What drives the price
No two container quotes are alike. The biggest levers are:
- Trade lane and distance — some corridors are far cheaper per mile than others.
- FCL vs LCL — a whole container versus shared space (see FCL vs LCL).
- Container size — 20ft, 40ft or 40ft high-cube.
- Season — peak season (roughly Aug–Oct) pushes rates up.
- Fuel, capacity and chokepoints — these can move lane economics in days.
- Door legs — collection and final delivery beyond the port.

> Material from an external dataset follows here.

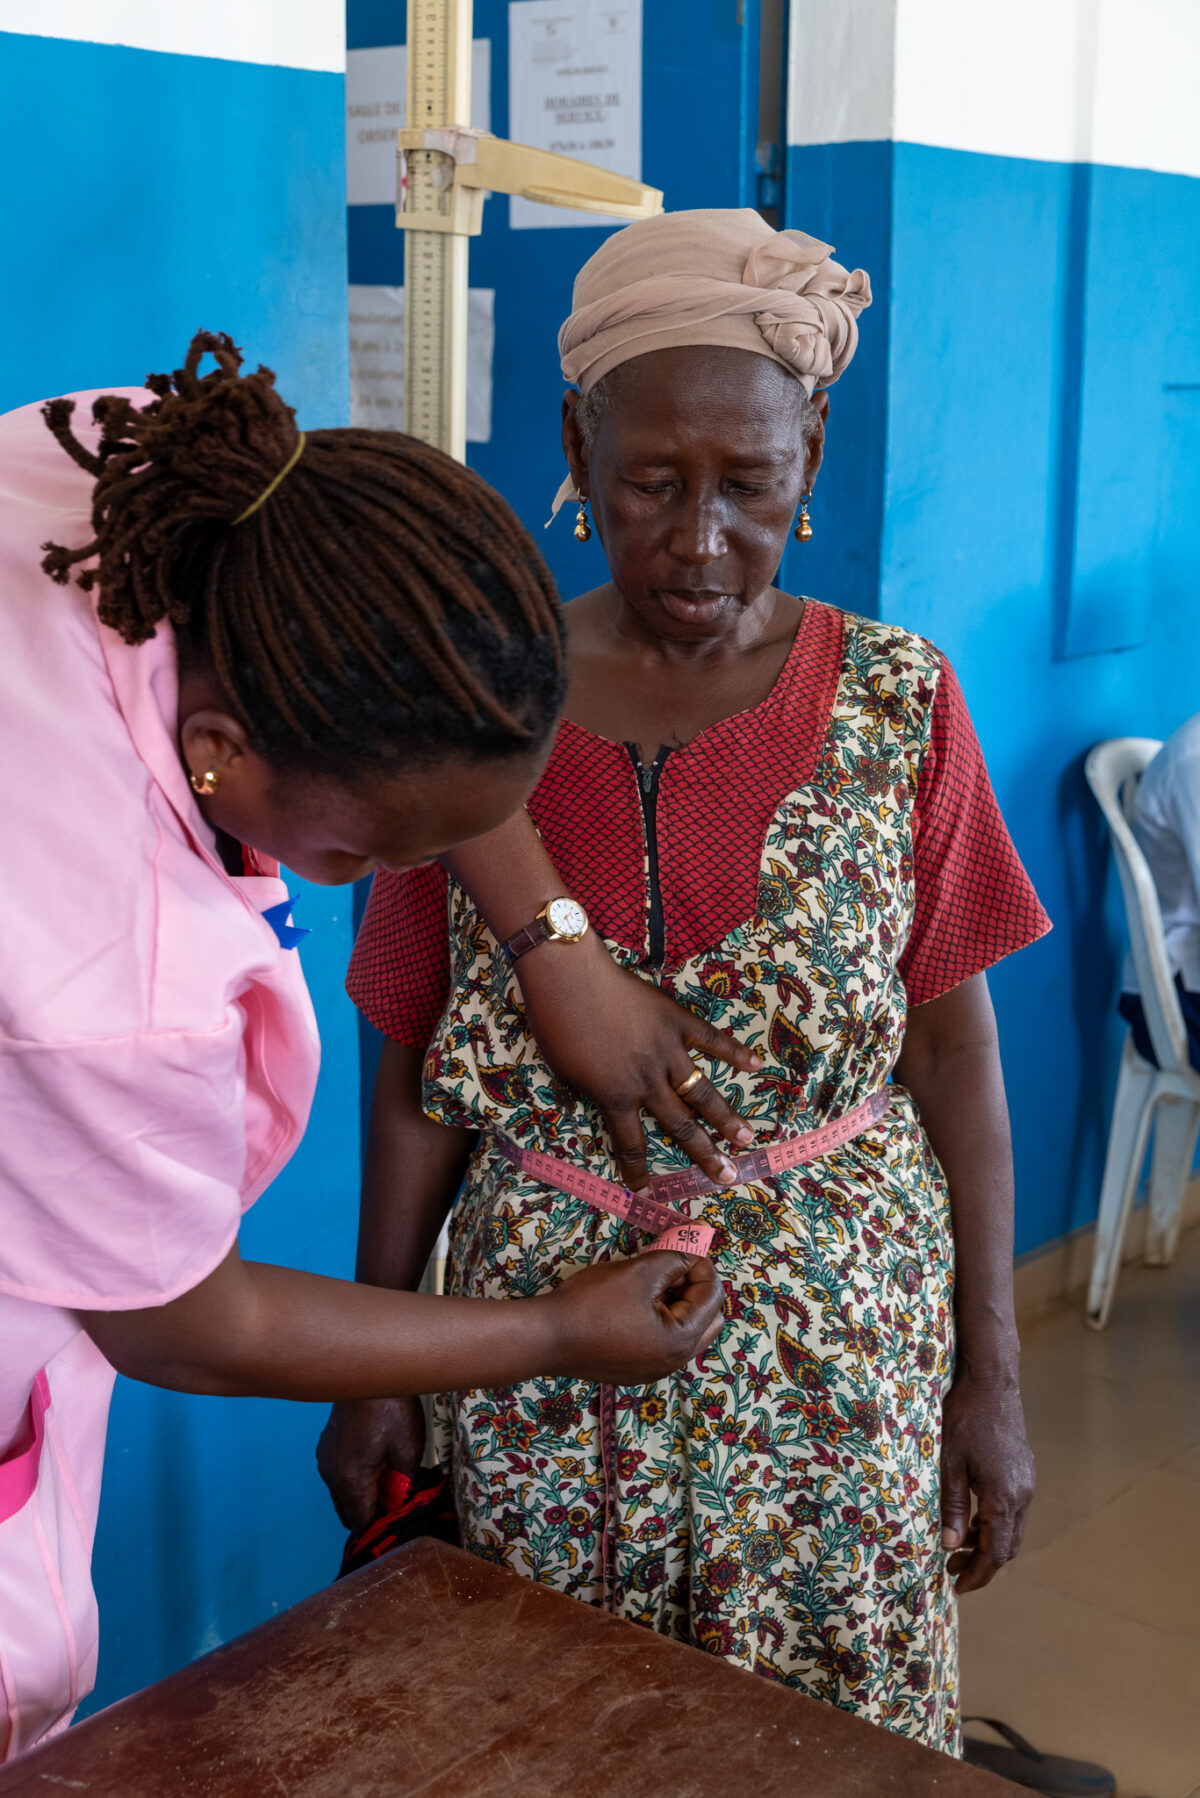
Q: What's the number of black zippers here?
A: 1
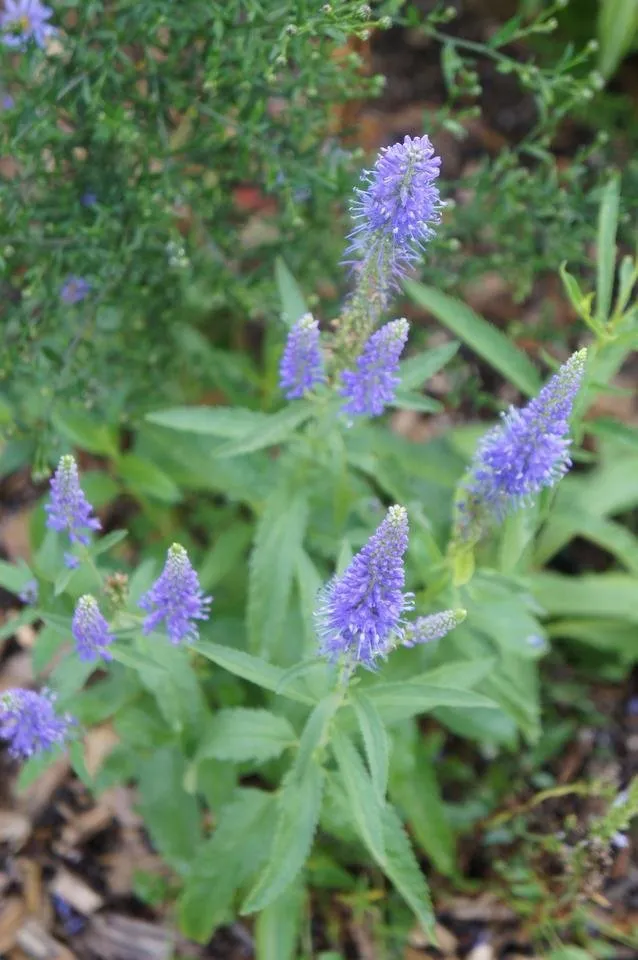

Typical ranges (with a health warning)
Rates move constantly, so treat these as orientation, not quotes. As a rough guide on the Asia–North America lane in the current softer market, a 40ft FCL has ranged roughly $1,200–$4,800, and LCL roughly $60–$120 per CBM. The 2026 market has been a buyer's market with ample capacity, but peak-season and disruption spikes still happen.
The surcharges to watch
The base ocean rate is only part of the bill. Common add-ons include fuel (BAF), terminal handling (THC), peak-season surcharge (PSS), currency adjustment (CAF), security filings, customs clearance and duty — and, if a container sits too long, demurrage and detention. We break these down in Freight forwarder fees explained.
FCL vs LCL on cost
Below roughly 13–15 CBM, LCL (paying per cubic metre) is usually cheaper; above it, a full container typically wins and is faster and safer. If you're near the line, we model both.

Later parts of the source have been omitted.